In other words, Americans are making it clear that they do not want to see over 30,000 Americans die each year from gun violence. And they especially don't like that, on average, 47 children and teenagers are shot each day.
Add to that gun sales have plunged during Donald Trump's presidency (it's been dubbed the "Trump slump"), and this doesn't bode well for the NRA, a lobbyist for gun manufacturers.
That might explain why North, while referencing a report that vandals had splashed fake blood on the home of an NRA official in Virginia, said those championing gun safety measures may "call them[selves] activists. ... They're not activists -- this is civil terrorism."
But North's attacks didn't end there. North then invoked the Jim Crow era, when laws enforced racial segregation and blacks suffered horrific violence, stating, "You go back to the terrible days of Jim Crow and those kinds of things -- even there you didn't have this kind of thing."
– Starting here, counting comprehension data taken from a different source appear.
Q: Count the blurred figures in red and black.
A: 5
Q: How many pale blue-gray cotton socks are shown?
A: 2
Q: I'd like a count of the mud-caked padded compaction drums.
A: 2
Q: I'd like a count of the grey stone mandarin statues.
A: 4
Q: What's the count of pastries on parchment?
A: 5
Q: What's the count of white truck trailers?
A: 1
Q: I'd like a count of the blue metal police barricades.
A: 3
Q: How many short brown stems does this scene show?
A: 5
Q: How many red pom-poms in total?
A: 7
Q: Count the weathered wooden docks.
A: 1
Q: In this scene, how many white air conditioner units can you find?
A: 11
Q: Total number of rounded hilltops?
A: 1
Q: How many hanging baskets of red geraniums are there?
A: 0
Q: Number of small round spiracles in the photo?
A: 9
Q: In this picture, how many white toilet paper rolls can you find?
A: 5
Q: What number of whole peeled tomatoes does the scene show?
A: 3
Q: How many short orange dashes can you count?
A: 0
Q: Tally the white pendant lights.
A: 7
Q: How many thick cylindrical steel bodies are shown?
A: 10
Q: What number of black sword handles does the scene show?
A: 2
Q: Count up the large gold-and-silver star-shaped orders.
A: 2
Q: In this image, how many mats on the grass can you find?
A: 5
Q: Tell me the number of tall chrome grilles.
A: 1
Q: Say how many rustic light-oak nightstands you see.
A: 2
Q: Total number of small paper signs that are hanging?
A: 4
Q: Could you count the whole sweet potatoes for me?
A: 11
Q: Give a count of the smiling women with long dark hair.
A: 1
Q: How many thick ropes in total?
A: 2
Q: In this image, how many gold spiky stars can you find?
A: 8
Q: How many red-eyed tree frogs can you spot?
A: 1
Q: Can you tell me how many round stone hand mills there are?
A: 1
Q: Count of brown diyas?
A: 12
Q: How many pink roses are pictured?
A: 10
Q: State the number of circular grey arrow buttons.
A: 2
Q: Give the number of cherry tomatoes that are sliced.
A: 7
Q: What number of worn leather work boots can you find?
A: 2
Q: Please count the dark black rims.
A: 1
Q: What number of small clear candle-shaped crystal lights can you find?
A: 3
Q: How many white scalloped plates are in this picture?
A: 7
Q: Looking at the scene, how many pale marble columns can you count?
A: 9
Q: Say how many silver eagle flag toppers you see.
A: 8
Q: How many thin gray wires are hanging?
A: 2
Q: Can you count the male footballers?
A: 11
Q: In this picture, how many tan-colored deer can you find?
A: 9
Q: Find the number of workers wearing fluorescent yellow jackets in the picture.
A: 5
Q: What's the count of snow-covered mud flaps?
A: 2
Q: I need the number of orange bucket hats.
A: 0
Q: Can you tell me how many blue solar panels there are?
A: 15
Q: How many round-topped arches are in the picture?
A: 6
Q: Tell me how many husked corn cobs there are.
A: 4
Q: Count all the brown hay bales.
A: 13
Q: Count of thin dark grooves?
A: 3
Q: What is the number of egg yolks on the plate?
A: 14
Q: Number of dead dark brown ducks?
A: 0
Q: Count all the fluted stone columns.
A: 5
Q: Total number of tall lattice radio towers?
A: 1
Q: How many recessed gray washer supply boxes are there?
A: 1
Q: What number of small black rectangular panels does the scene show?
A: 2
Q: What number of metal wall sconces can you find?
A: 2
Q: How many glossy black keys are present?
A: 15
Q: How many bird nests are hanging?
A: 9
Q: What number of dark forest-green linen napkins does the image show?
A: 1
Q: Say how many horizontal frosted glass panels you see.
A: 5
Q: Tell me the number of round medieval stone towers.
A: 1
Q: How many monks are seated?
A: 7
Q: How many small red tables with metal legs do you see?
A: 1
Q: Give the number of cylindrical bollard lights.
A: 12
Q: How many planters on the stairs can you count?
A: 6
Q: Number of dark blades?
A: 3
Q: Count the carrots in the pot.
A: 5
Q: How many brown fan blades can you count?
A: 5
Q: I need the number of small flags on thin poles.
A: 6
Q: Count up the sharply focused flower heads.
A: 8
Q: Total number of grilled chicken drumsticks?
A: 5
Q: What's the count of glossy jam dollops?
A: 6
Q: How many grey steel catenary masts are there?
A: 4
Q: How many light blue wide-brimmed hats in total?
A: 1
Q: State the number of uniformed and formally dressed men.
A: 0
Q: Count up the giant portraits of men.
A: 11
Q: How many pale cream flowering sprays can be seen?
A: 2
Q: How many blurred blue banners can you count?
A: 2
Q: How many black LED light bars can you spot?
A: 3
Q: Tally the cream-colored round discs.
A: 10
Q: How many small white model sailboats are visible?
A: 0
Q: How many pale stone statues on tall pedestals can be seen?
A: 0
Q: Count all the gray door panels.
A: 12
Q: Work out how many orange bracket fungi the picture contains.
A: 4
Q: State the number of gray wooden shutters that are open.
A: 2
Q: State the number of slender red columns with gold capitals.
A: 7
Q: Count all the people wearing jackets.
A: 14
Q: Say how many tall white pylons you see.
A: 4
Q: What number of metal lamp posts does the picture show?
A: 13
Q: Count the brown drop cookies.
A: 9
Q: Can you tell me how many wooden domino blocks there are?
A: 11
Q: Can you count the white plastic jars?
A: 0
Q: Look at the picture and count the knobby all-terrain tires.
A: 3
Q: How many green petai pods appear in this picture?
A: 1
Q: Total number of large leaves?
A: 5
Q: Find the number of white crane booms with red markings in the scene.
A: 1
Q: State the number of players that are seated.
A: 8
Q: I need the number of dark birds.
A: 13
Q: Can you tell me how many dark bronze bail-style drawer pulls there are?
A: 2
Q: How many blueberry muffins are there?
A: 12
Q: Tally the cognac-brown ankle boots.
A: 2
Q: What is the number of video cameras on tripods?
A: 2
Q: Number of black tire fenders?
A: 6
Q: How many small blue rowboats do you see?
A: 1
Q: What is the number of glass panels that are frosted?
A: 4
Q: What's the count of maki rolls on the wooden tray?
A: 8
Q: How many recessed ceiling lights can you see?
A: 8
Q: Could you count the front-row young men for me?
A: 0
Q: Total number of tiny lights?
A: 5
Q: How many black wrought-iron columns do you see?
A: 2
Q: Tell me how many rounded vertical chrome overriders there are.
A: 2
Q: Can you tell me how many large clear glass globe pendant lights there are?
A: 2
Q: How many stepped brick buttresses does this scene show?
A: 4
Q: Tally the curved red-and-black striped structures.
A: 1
Is North so uninformed that he doesn't know that African-Americans and civil rights activists were brutally attacked and many even murdered in that period? Perhaps North can take a moment from whining about such self-perceived victimhood to read about those killed fighting for civil rights, including Mississippi's NAACP leader Medgar Evers, assassinated in 1963 by a sniper, and a white ally in the civil rights struggle, the Rev. James Reeb, who in 1965 was beaten to death in Selma, Alabama.
But North isn't the only person in the NRA leadership to make such inflammatory comments. In March, NRA board member Ted Nugent slammed the Parkland high school students who had survived the mass shooting and who have now become visible activists as not just "liars," but also as individuals who "have no soul." Was Nugent denounced by NRA leaders or removed from the NRA board? Nope.
And it's hard to escape the irony of North's choice by the NRA. North gained notoriety for the role he played during the Iran-Contra scandal, when Ronald Reagan's administration secretly sold US weapons to Iran and then used the proceeds to arm Nicaraguan rebels. He testified to Congress that he deserved some of the blame for shredding key evidence and deliberately misleading Congress and the public about the sale of arms. So, the man involved in exporting our gun problems overseas will now be leading the biggest gun advocacy organization in America.
Nonetheless, the NRA believes North should lead the organization. And given that some NRA leaders -- just like some in Trump's base -- feel that they are victims, we can expect to see North, Nugent and others in the NRA orbit ratchet up the inflammatory and divisive rhetoric against those trying to reduce the number of people killed daily by gun violence. Sadly, at this point, the NRA's need to sell guns seem to have outweighed its concerns regarding the value of American life.